[Stored data]
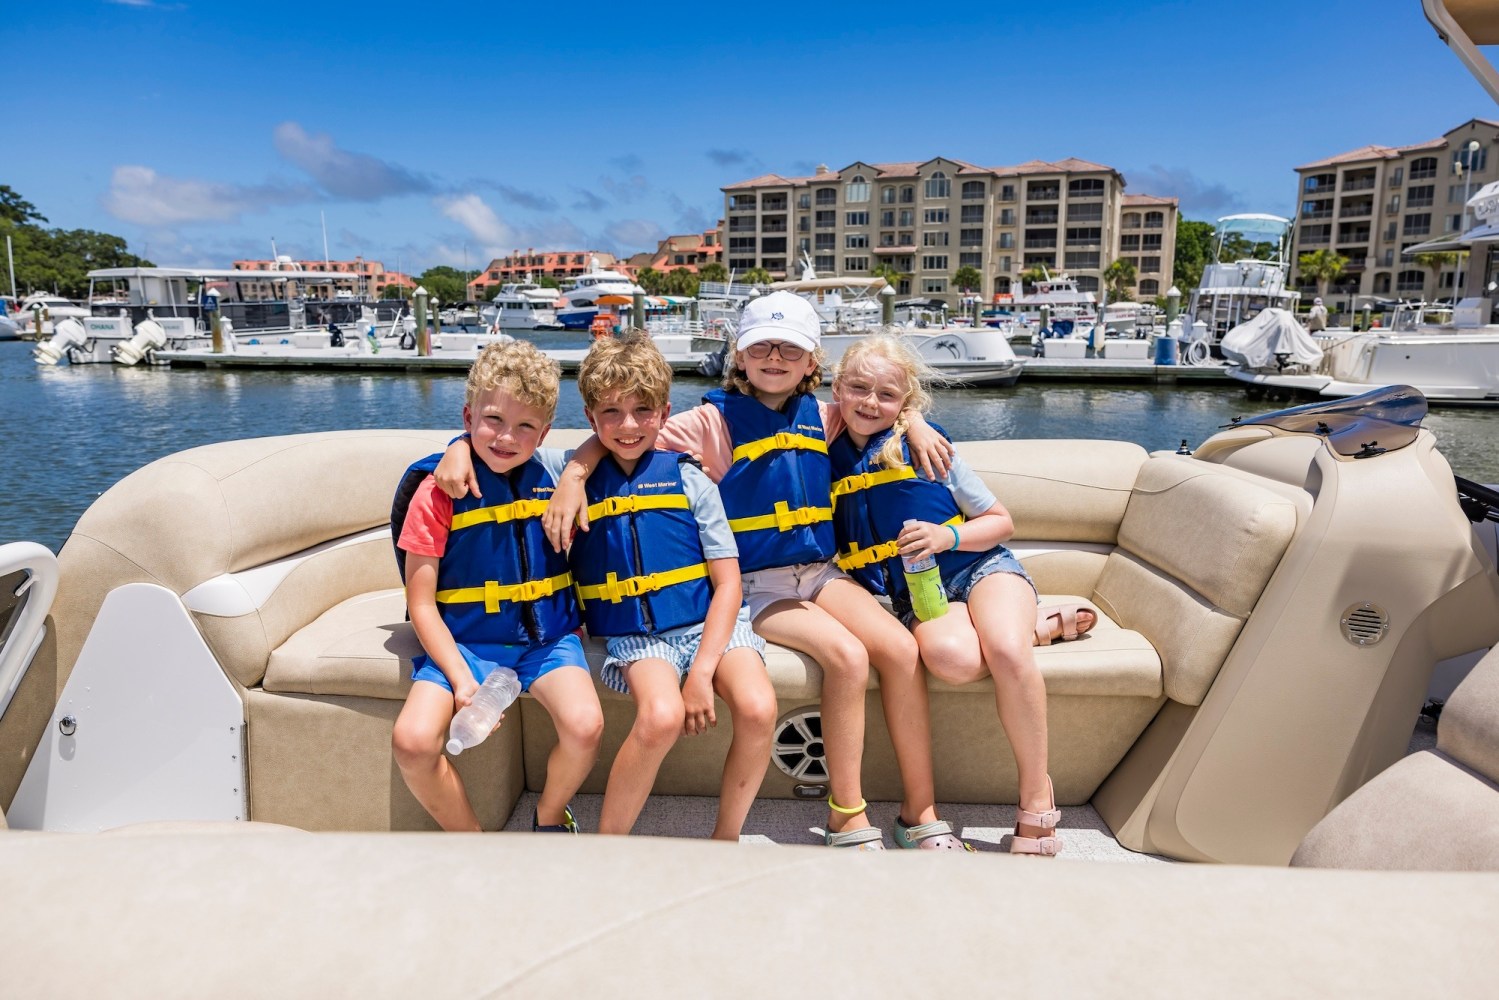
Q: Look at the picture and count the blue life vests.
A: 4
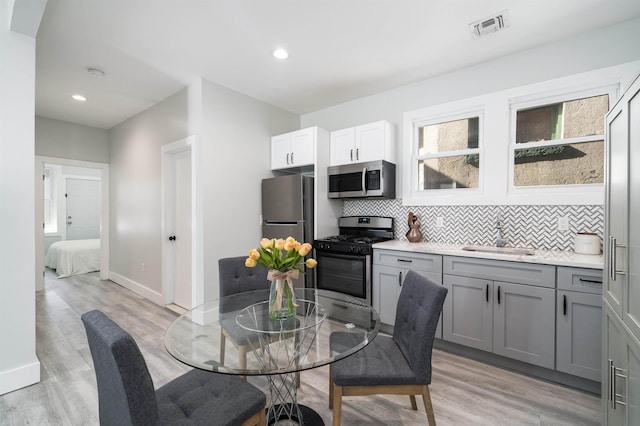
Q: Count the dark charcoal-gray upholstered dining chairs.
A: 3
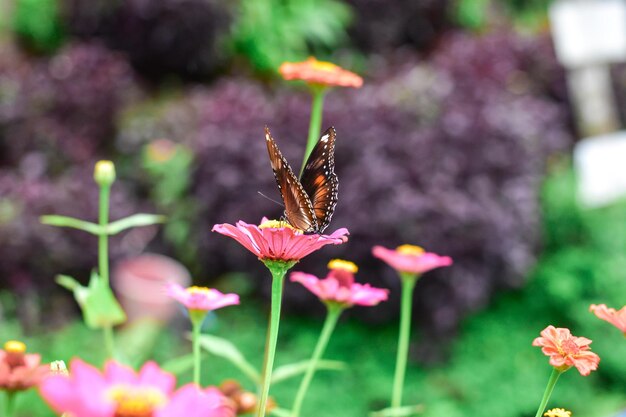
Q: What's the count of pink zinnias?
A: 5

* * *

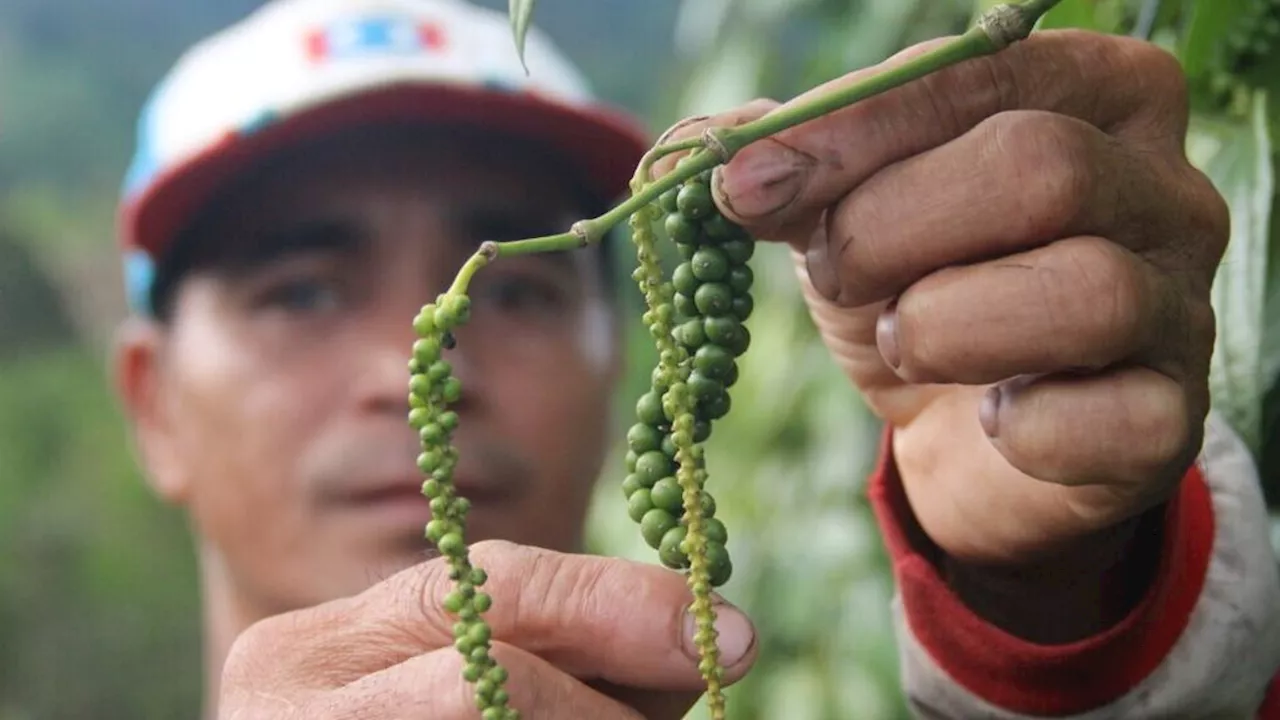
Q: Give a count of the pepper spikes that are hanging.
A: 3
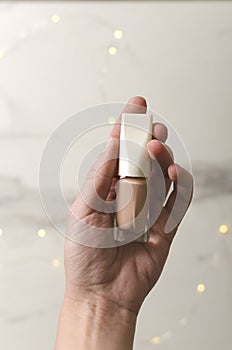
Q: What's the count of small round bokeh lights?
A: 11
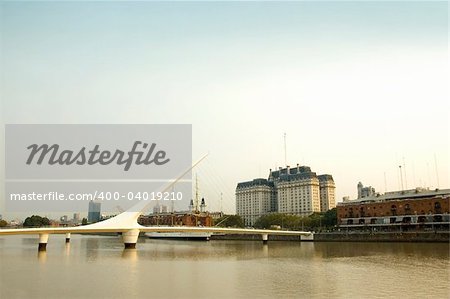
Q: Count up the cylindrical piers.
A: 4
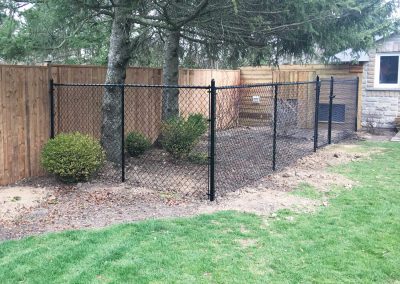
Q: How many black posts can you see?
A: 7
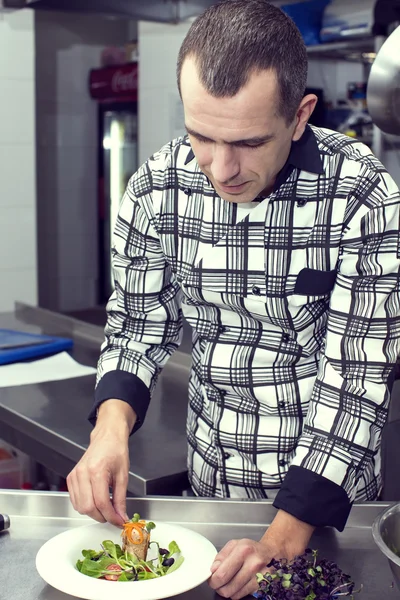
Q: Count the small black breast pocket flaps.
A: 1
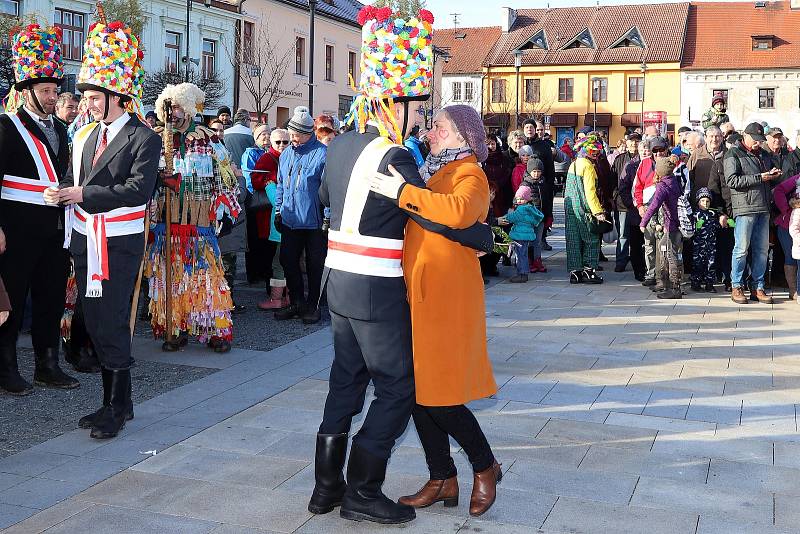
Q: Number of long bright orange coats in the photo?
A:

● What you will do: Provide the count of lines in the data above that include the word "black", with no added text.

● Written response: 2